- **DATA FOR THIS EXERCISE**:
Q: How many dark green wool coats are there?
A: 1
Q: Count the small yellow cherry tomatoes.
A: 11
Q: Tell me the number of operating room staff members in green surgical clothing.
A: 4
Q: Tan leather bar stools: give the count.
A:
---
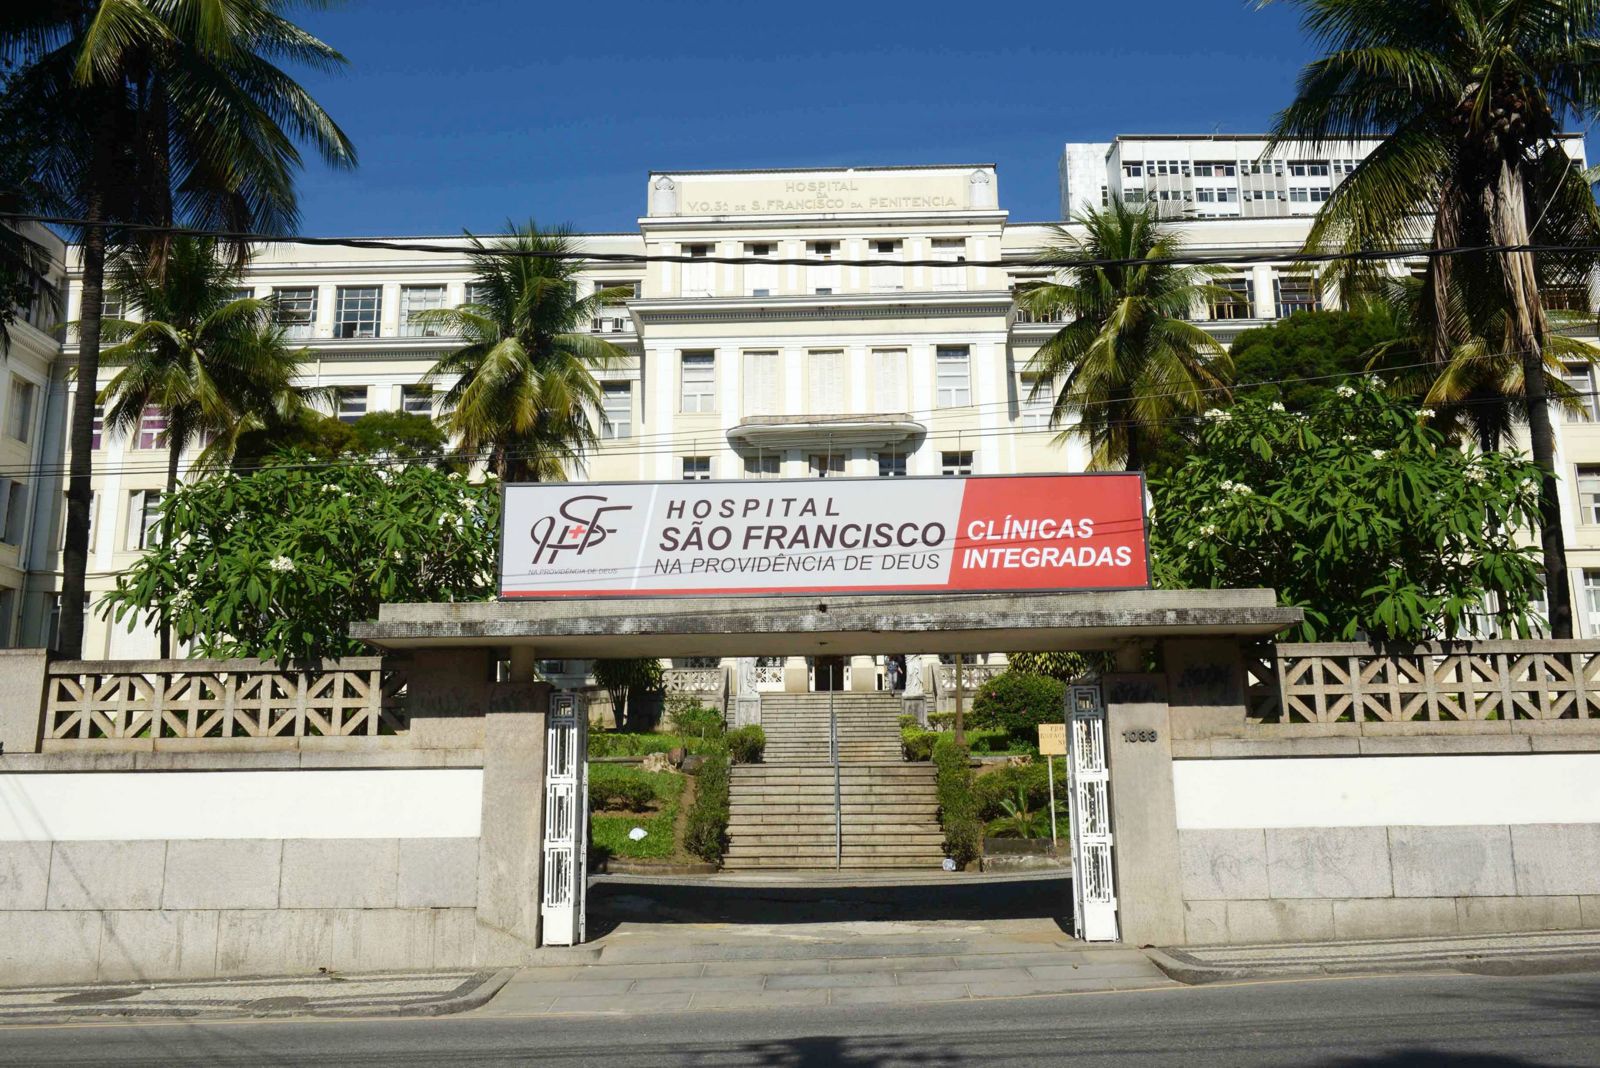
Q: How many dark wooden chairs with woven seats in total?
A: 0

- **WHAT IS REQUIRED**: List, from the entries above, every line in which the word "dark" shows up.

- **OUTPUT FOR THIS EXERCISE**:
Q: How many dark green wool coats are there?
Q: How many dark wooden chairs with woven seats in total?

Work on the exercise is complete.